[Start of section]

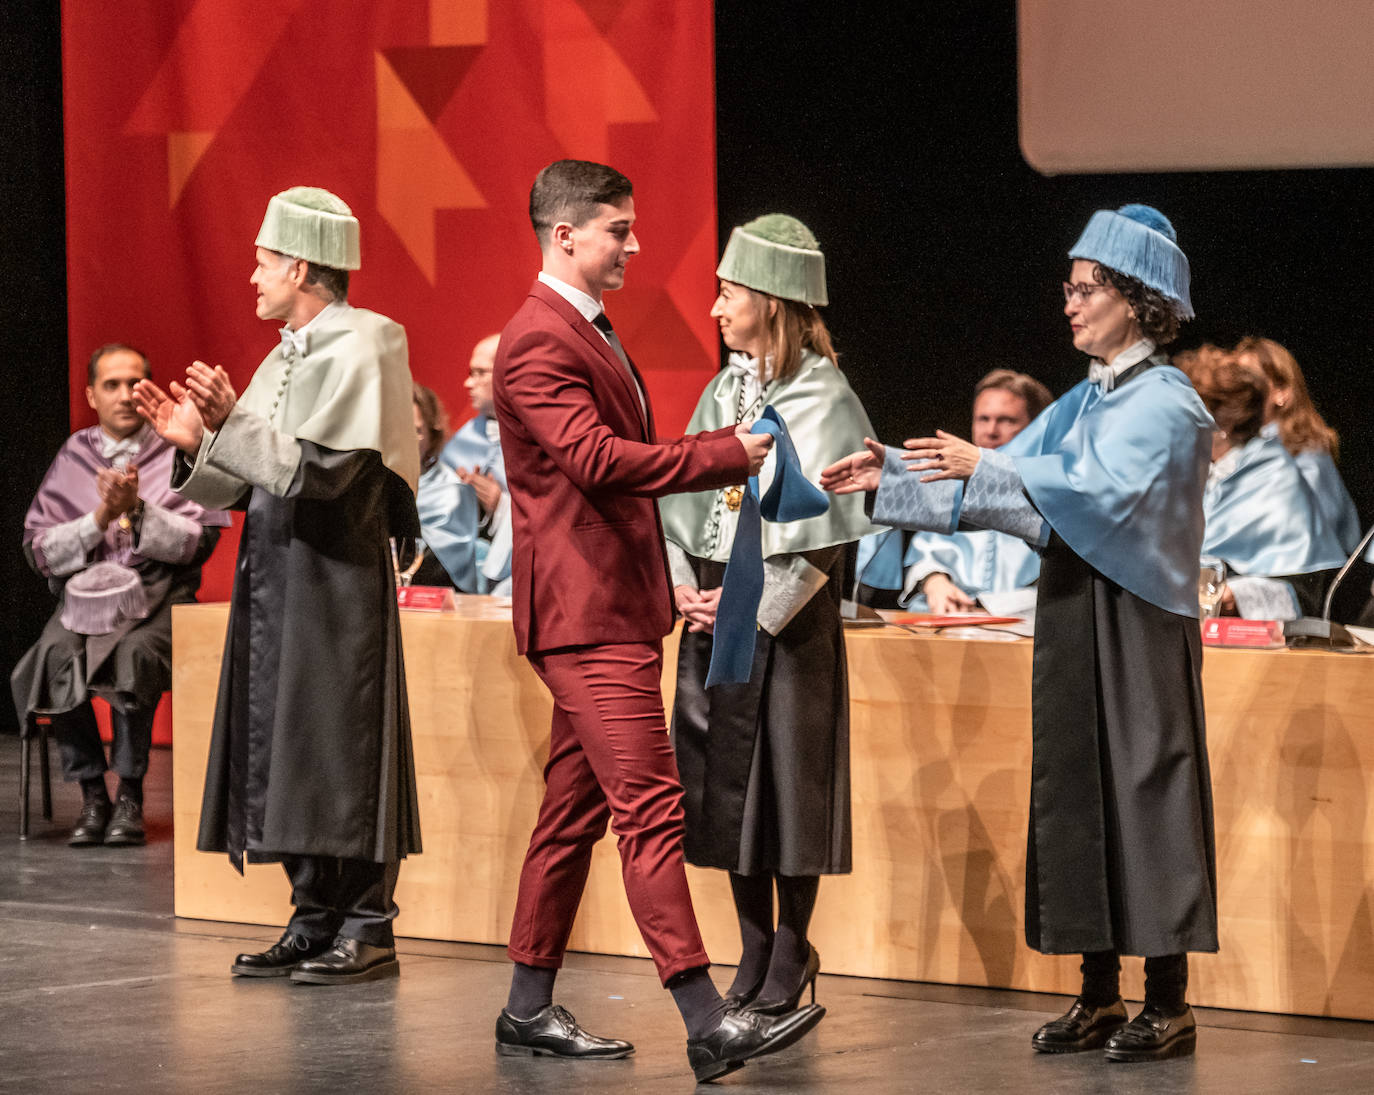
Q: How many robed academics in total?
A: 9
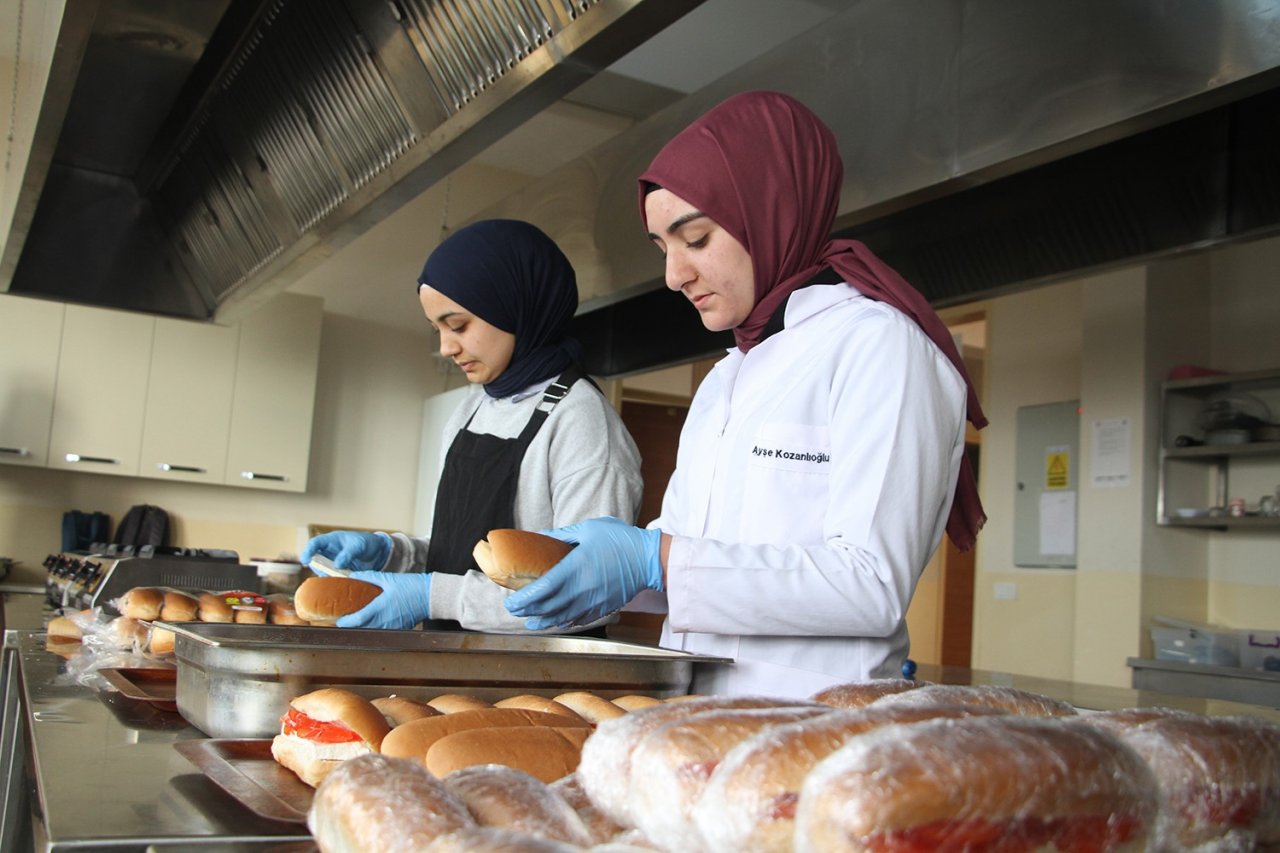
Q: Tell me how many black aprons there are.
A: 1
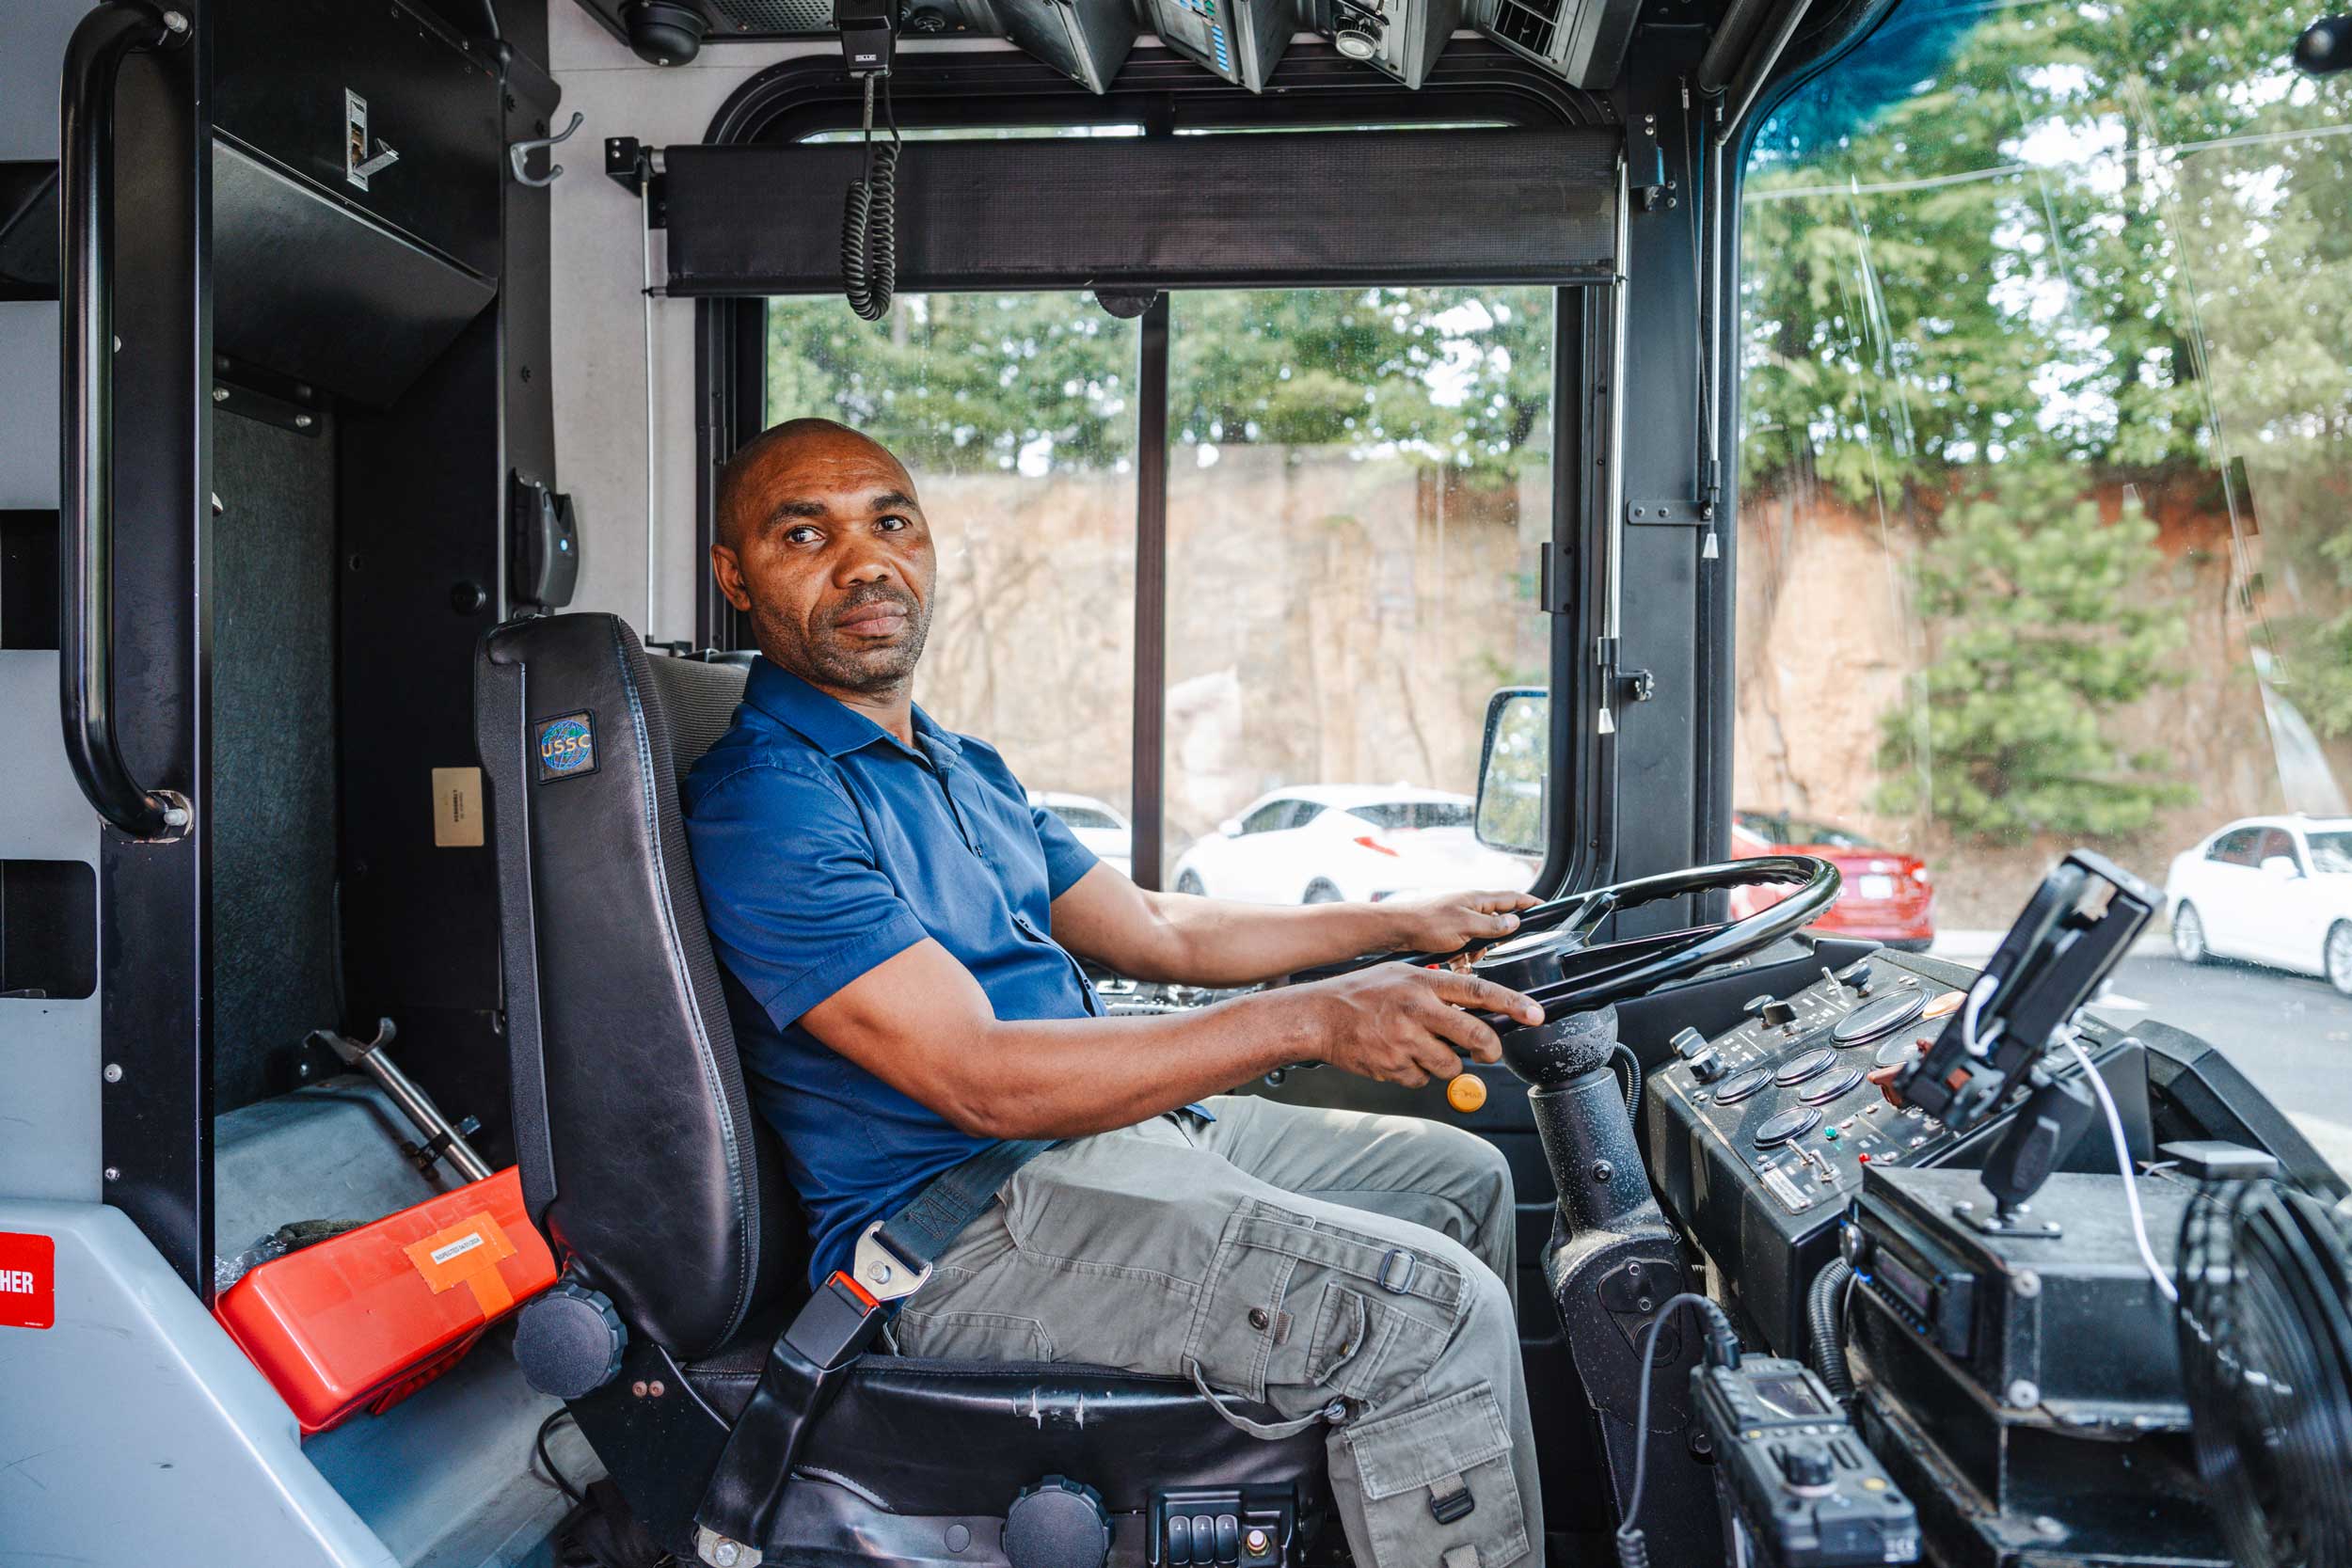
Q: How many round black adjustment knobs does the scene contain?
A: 2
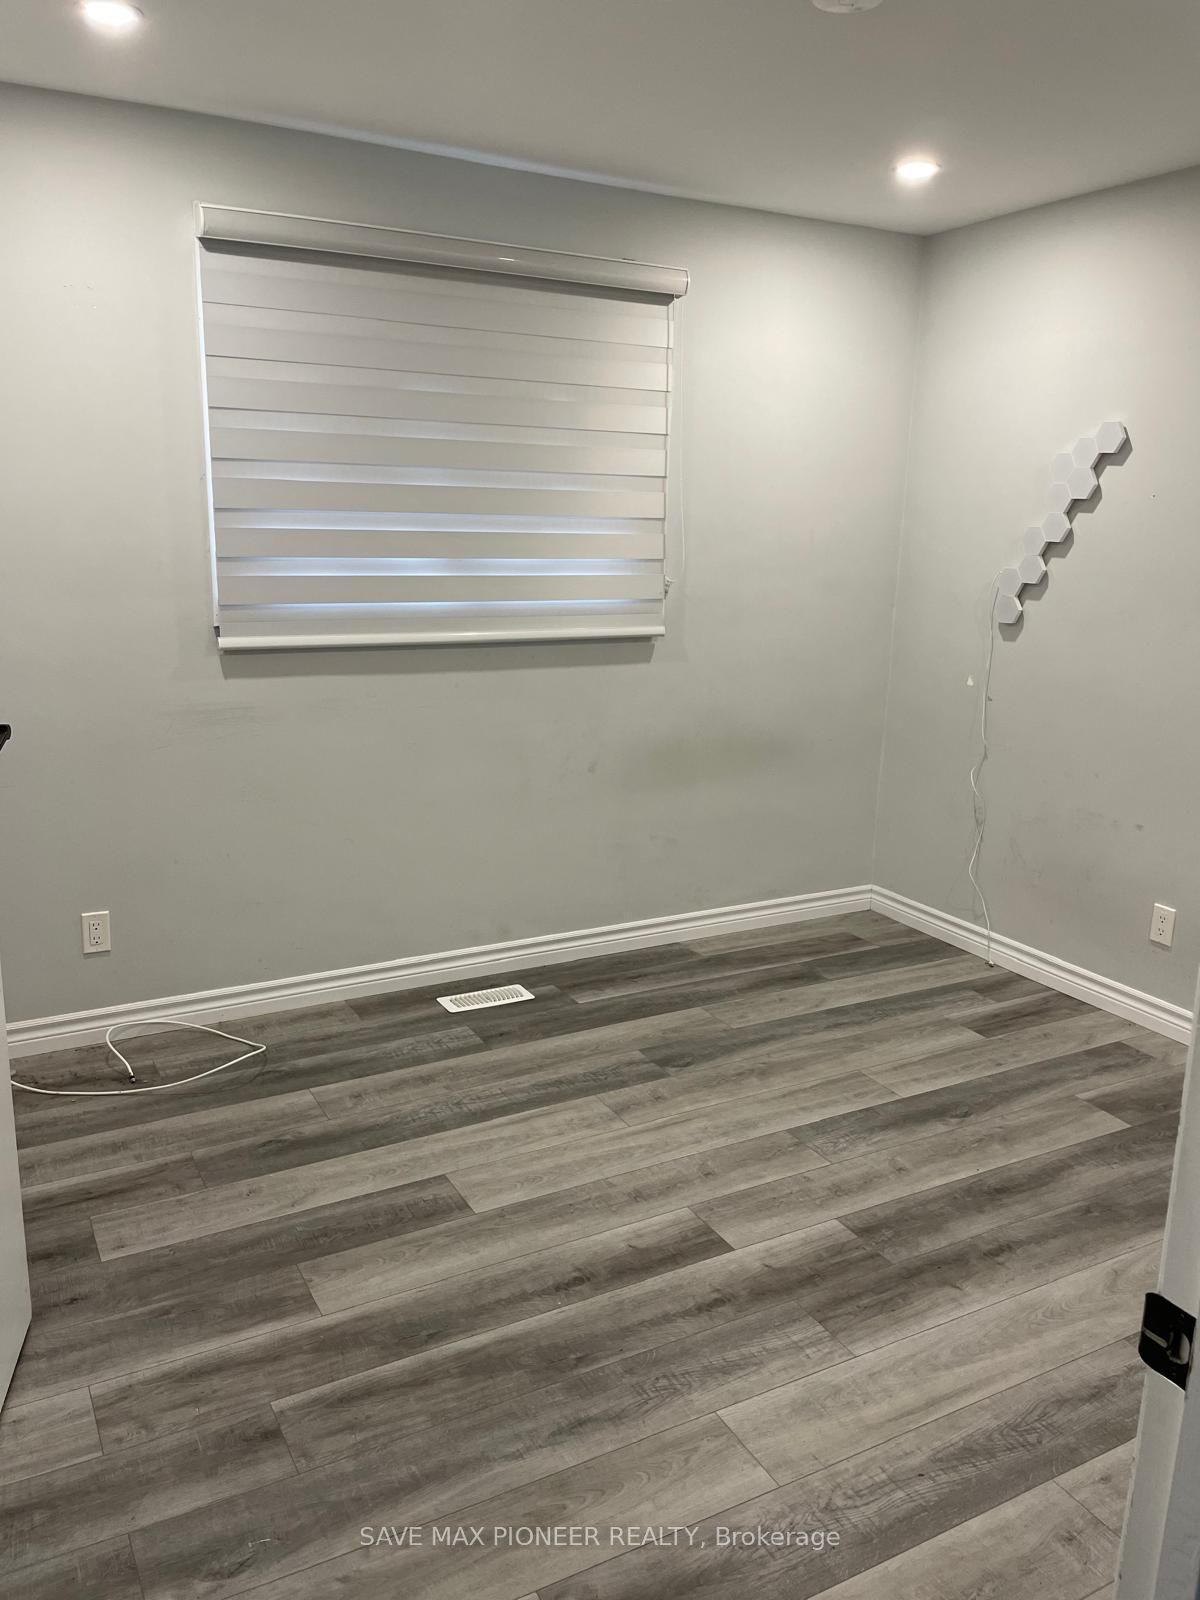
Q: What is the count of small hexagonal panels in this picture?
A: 10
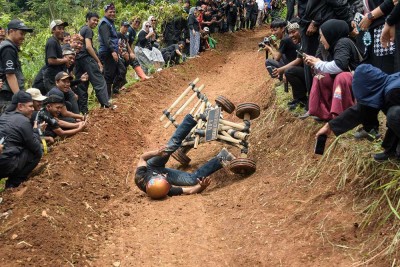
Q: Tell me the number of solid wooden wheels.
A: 4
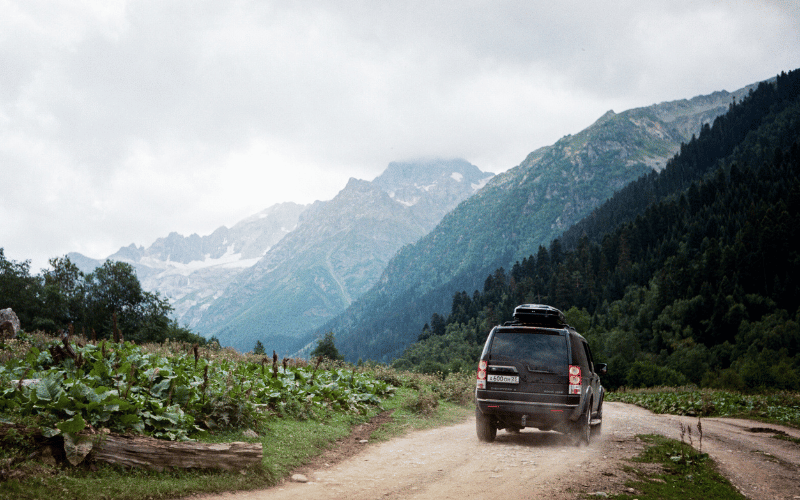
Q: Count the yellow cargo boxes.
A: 0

[End of section]

Transcribe each line above verbatim, with the pictures left out.

Q: How many robed academics in total?
A: 9
Q: Tell me how many black aprons there are.
A: 1
Q: How many round black adjustment knobs does the scene contain?
A: 2
Q: What is the count of small hexagonal panels in this picture?
A: 10
Q: Tell me the number of solid wooden wheels.
A: 4
Q: Count the yellow cargo boxes.
A: 0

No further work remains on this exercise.